As a malpractice trial lawyer, I deal Negativity in the courtroom with negative events, negative thoughts, some negative people and just plain-old negativity on a daily basis. Working within the legal system as a litigator—a system intentionally designed to be adversarial—I’m exposed to an amount of negative-ness that likely far exceeds that which most people outside of a courthouse will ever experience. I once heard a lawyer remark that when a judge calls someone “counselor,” that the word counselor is a judicial code-word for “asshole.” Given that, who among us could avoid experiencing any negative thoughts when a judge bellows:

“Are you ready to proceed yet, COUNSELOOOR?”

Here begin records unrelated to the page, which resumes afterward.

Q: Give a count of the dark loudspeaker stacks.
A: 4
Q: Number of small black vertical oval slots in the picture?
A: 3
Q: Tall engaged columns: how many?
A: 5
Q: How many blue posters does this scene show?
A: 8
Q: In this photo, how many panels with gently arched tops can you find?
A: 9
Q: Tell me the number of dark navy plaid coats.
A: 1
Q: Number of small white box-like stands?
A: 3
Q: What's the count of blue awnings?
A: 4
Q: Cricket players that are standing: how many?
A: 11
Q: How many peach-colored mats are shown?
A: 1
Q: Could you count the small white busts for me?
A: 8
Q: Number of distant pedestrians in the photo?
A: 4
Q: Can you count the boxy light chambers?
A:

Clearly, developing tools to deal with negative thoughts is critical for one’s survival as a trial lawyer. For those unable to do so, the levels of negativity have the potential to consume one’s entire life—both in and out of the courtroom.

So getting back to the question that was asked, I feel that increasing one’s confidence in the face of negative thoughts is a flawed question because it assumes that people who experience “negative thoughts” simply “lack a sufficient amount of confidence”. Instead, I have found that negative thoughts arise for a variety of reasons. Because of this, there simply isn’t a one-size-fits-all solution that will cure this issue for everyone, in every situation. Instead, I have found that an important step in overcoming negative thoughts involves acquiring a variety tools to help you deal with them whenever and however they arise.

Let me start by giving you an example of how I try to help others deal with their own negative thoughts in my work as a trial lawyer. A large part of my work as a medical malpractice attorney involves helping the families of patients who are killed by medical malpractice. These are called “wrongful death” cases within the profession. One of the things that I’ve discovered through working on so many of these cases over the years is that there is something called “survivor’s guilt” from which, so far, every one of my clients has suffered. Survivors guilt is a term that psychologists use to describe a complex—and universal—process of self-blame that surviving family members experience after the loss of a close relative.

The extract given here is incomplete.